Surely, I shed tears for my dad. We spoke at least once a week on the phone, and we were close, but there was something else brewing under the surface all week long. It was the monster in my room, waiting to pounce and keep my emotions uneasy and uncertain. In fact, the same monster haunted my wife and 14-year-old daughter as well. The monster’s name is David. See, David was grand child number 8 for my dad. He was my son, and back in 2009 David, who was only 10, died suddenly during a sports practice from an accident that caused an acute subdural hematoma. It was sudden, uncommon, and devastating for our family. We suffered as all families that lose a beloved child do, and we have worked hard in finding our way forward. We have been fortunate that we have a deep love, and excellent communication, and through many tears, heartache, and perseverance, we have put our lives back together. I think of David every day, which is completely normal, but we have gotten back to living, loving and laughing. We have used David’s loss as a motivation to help others, and I can honestly say, though I can no longer hold him physically in my arms, he shapes who I am and what I do as much today as he ever did.

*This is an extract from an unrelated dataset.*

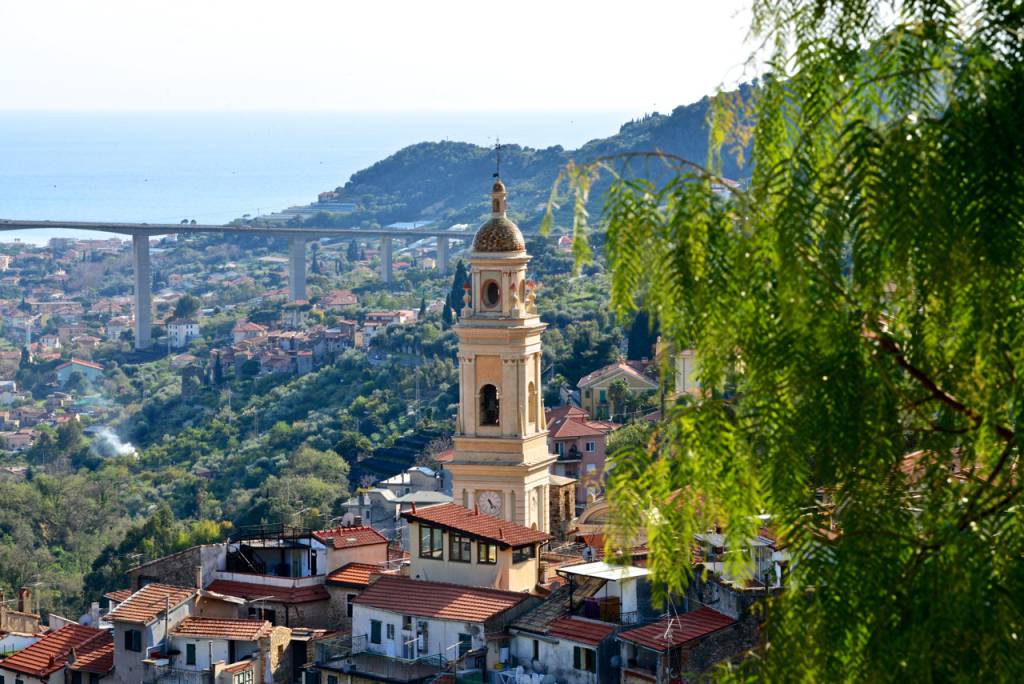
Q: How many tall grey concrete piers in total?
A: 4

But then my dad died. And even though my dad’s passing was as “natural” a turn of events as one could hope for, the most unnatural of deaths haunted me at every turn. Since David was only 10 when he died, there were millions of those father and son things we had not gotten to do. They had been the hardest of things to wrangle with when David died. All the unrealized hopes and dreams, the untaught lessons, the years of laughter and old stories about things that seemed so very important when they happened, but years later would become funny family history in retrospect, they had all been stolen from us in one devastating event. Through the years I had come to terms with what David and I had been denied, and learned to focus on what we were able to share, but when my dad died, they all came back.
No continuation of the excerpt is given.